Assignment: Up to and including the line with "Q: How many latkes are in the pan?", return every line from the start of the entries below exactly.

Data shown:
________

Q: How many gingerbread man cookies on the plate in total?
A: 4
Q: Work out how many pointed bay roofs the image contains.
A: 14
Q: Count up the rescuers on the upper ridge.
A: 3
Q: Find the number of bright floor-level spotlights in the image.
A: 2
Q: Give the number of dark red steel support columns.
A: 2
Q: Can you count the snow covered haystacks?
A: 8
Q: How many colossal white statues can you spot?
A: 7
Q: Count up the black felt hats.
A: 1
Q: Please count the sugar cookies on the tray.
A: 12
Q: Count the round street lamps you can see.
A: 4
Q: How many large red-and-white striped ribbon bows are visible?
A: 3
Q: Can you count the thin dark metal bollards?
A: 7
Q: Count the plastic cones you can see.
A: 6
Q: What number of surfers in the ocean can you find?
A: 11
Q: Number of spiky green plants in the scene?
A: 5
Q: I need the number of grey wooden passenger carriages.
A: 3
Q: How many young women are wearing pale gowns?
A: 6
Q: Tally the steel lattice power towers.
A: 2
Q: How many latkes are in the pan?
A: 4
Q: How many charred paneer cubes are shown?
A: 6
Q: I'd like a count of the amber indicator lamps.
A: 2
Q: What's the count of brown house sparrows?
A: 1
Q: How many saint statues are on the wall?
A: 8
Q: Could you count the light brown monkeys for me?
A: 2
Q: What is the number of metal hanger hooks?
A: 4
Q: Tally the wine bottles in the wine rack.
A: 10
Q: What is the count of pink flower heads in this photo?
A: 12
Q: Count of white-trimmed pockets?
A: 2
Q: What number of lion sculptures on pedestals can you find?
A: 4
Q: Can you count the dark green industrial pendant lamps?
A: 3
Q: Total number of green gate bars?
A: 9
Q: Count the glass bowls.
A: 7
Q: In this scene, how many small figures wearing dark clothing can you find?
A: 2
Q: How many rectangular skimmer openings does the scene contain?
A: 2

________

Result of this task:
Q: How many gingerbread man cookies on the plate in total?
A: 4
Q: Work out how many pointed bay roofs the image contains.
A: 14
Q: Count up the rescuers on the upper ridge.
A: 3
Q: Find the number of bright floor-level spotlights in the image.
A: 2
Q: Give the number of dark red steel support columns.
A: 2
Q: Can you count the snow covered haystacks?
A: 8
Q: How many colossal white statues can you spot?
A: 7
Q: Count up the black felt hats.
A: 1
Q: Please count the sugar cookies on the tray.
A: 12
Q: Count the round street lamps you can see.
A: 4
Q: How many large red-and-white striped ribbon bows are visible?
A: 3
Q: Can you count the thin dark metal bollards?
A: 7
Q: Count the plastic cones you can see.
A: 6
Q: What number of surfers in the ocean can you find?
A: 11
Q: Number of spiky green plants in the scene?
A: 5
Q: I need the number of grey wooden passenger carriages.
A: 3
Q: How many young women are wearing pale gowns?
A: 6
Q: Tally the steel lattice power towers.
A: 2
Q: How many latkes are in the pan?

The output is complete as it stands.